Hermann Malzer aus Immenstadt ist vom Paritätischen Wohlfahrtsverband mit dem Luise-Kiesselbach-Preis 2012 ausgezeichnet worden. Er ist seit 41 Jahren aktives Mitglied im Vorstand des Vereins für Körperbehinderte Allgäu und hat innerhalb der Elterninitiative in einer schwierigen Anfangsphase Verantwortung übernommen und die Organisation zu einer für das Allgäu und darüber hinaus wegweisenden Einrichtung entwickelt.

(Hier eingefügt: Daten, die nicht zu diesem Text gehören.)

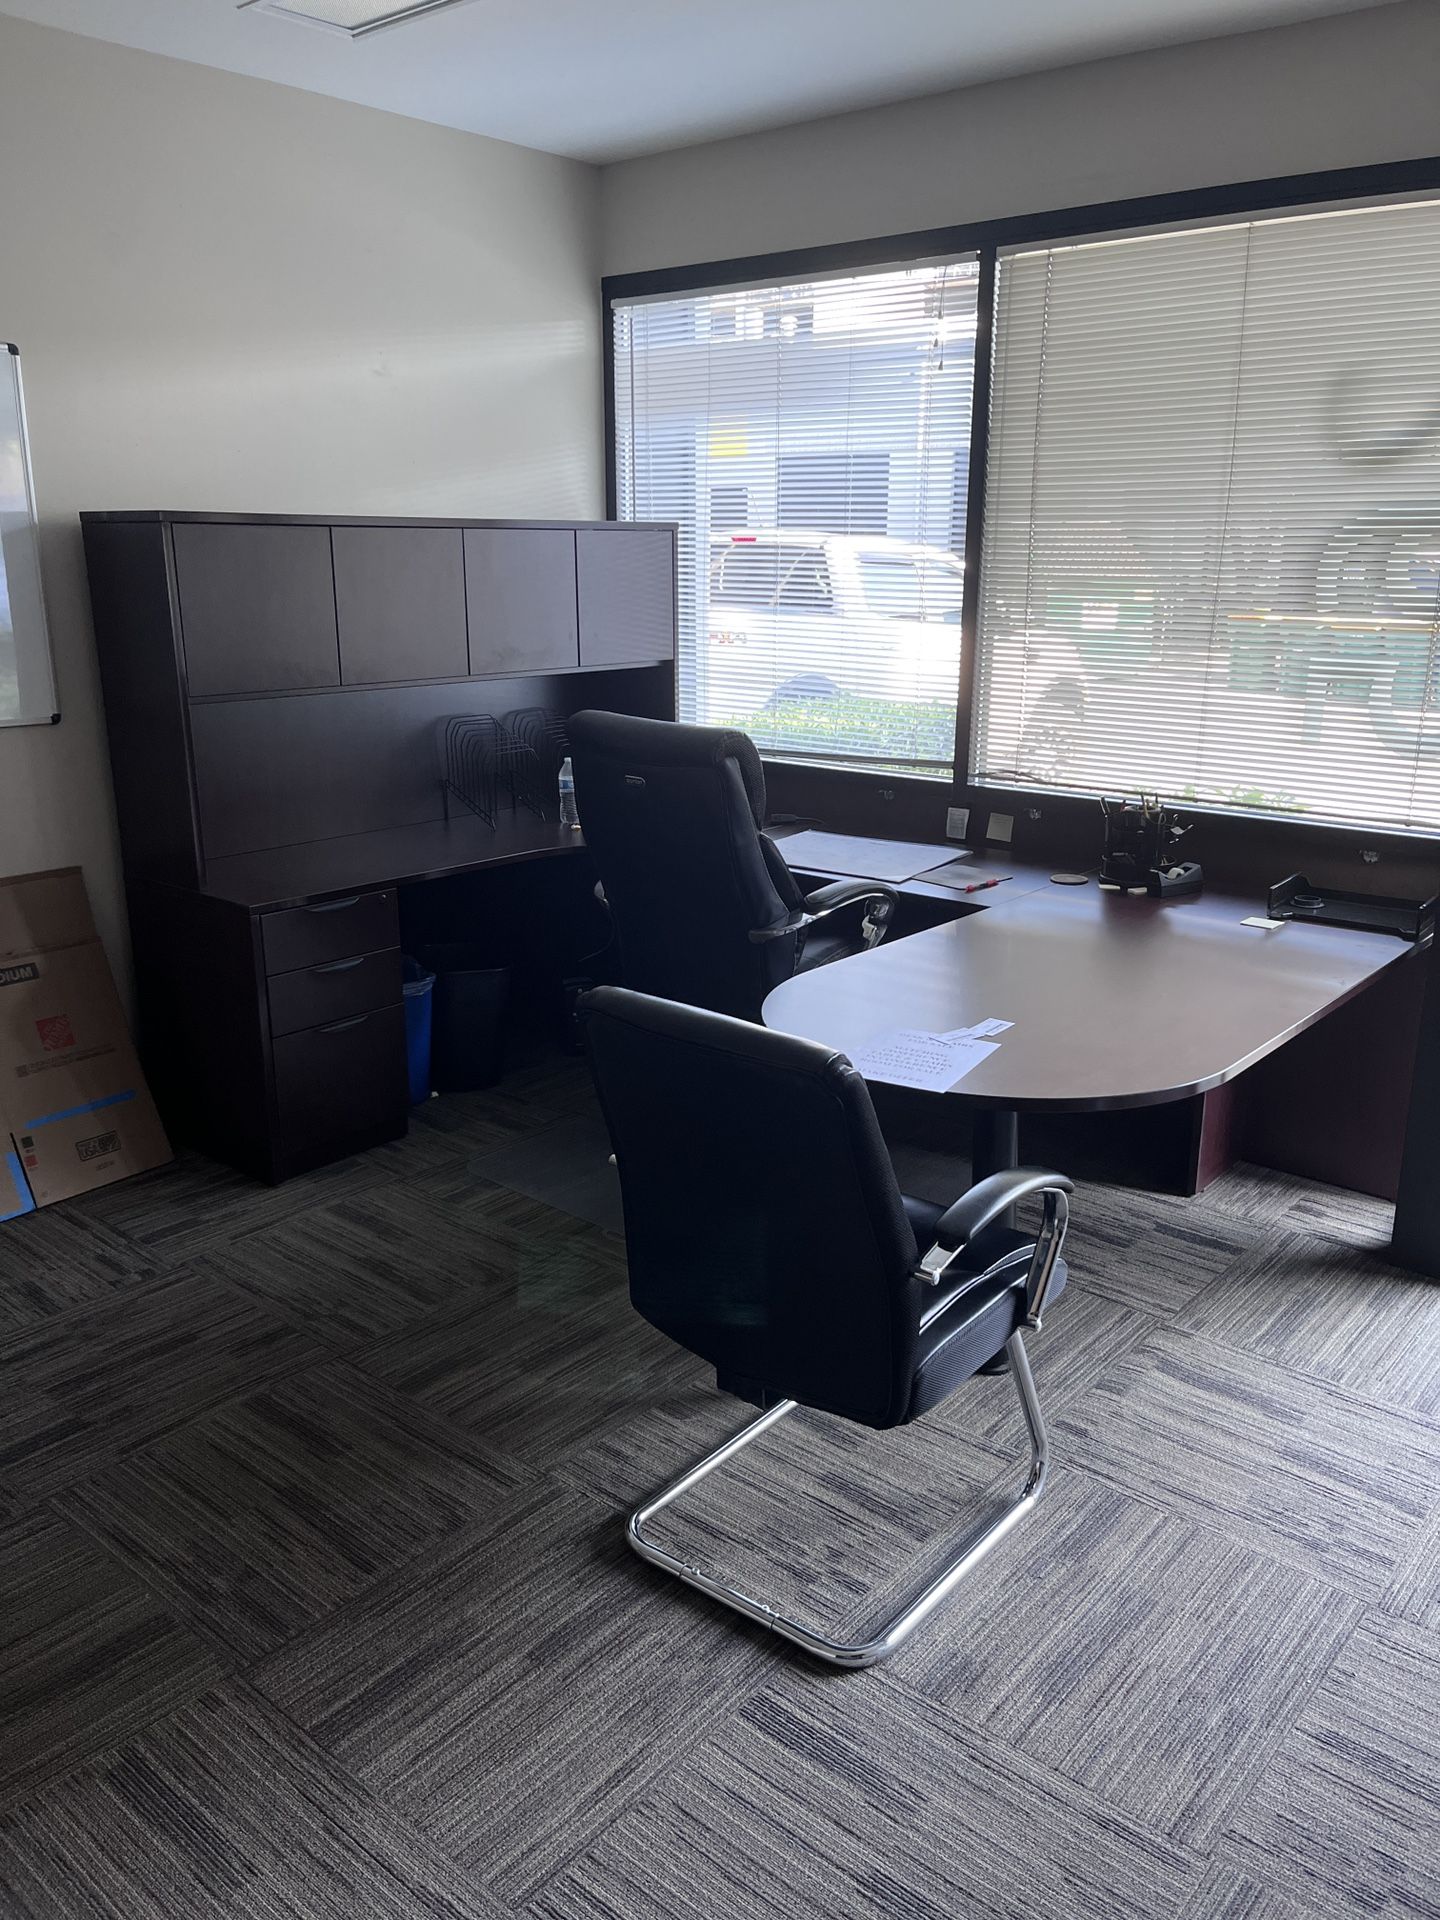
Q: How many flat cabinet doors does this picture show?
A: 4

Seit 1979 ist Malzer Finanzvorstand.

Die Motivation für sein vorbildliches Wirken zog Malzer aus der eigenen Betroffenheit als Vater eines behinderten Sohnes. Damals gab es im Allgäu keine Hilfeangebote für Menschen mit Behinderungen und deren Angehörige.

Im Bewusstsein einer wohnortnahen Versorgung und Förderung war es ihm von Anfang an ein Anliegen, Kinder mit Behinderung schulische Bildung, heilpädagogische und therapeutische Förderung zu ermöglichen. So entstand unter seiner Führung ein Kindergarten, eine schulvorbereitende Einrichtung und eine erste 'Auffangklasse', die alle in alten Schulgebäuden, die nicht barrierefrei waren, untergebracht wurden.

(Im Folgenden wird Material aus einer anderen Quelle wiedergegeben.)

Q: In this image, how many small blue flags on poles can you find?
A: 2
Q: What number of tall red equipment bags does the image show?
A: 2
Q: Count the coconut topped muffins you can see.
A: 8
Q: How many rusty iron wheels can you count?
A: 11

Dank der Initiative und der Beharrlichkeit Malzers gelang es, 1986 ein eigenes, auf die Belange von Kindern und Jugendlichen mit Behinderungen ausgerichtetes Schulhaus, zu errichten und 1999 zu erweitern. Damit war der Grundstein für die nachfolgenden Aufgaben gelegt, für die sich der Verein für Körperbehinderte Allgäu bis heute einsetzt.

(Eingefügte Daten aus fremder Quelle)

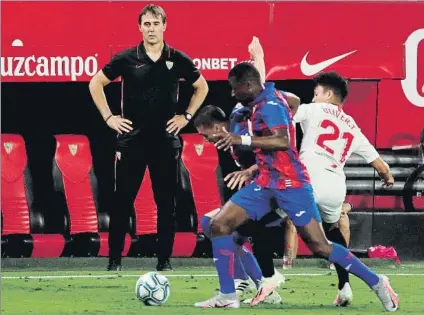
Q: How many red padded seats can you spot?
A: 4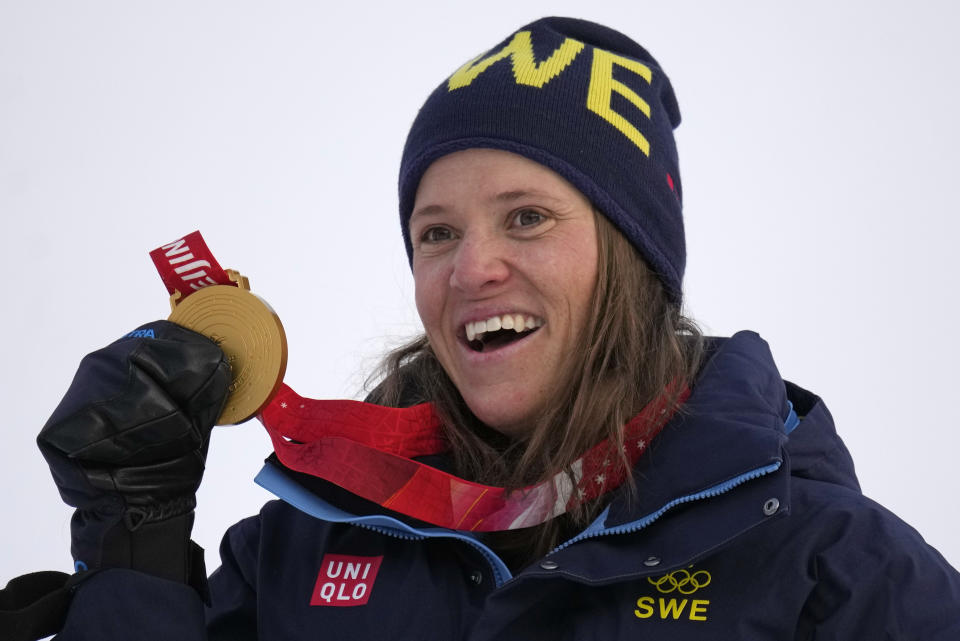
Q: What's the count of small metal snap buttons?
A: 4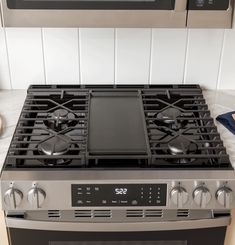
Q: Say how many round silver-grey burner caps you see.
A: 4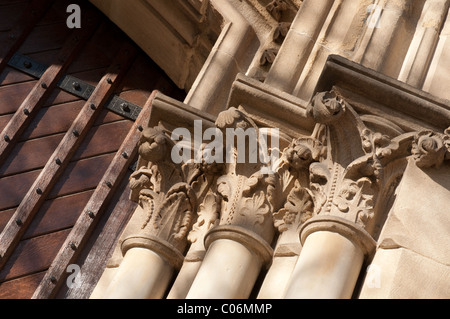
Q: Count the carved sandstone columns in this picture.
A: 3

Engagierter Einsatz für Menschen mit Behinderungen zahlt sich so auch noch nach vielen Jahren für die betroffenen Menschen und deren Angehörigen aus. Hermann Malzers Handeln war stets geleitet von den Bedürfnissen der Menschen mit Behinderung. So war es nach Abschluss der Schule wichtig, Wohnformen anzubieten. Auch hier wurde früh erkannt, dass es keiner großen Einrichtungen bedarf, sondern kleiner familiärer Wohngruppen innerhalb einer gewachsenen Infrastruktur.

Diese Sichtweise prägt die gesamte Einrichtung, sodass es fast selbstverständlich war, integrative oder inklusive Formen der gemeinsamen Förderung von Zeiten der Kinderbetreuung bis hin zum Wohnen zu realisieren.

Durch seine pragmatische Art hat Hermann Malzer so sehr viel für Menschen mit Behinderung erreichen können. Als Anerkennung für sein außergewöhnliches Engagement wurde er 2000 mit dem Bundesverdienstkreuz ausgezeichnet.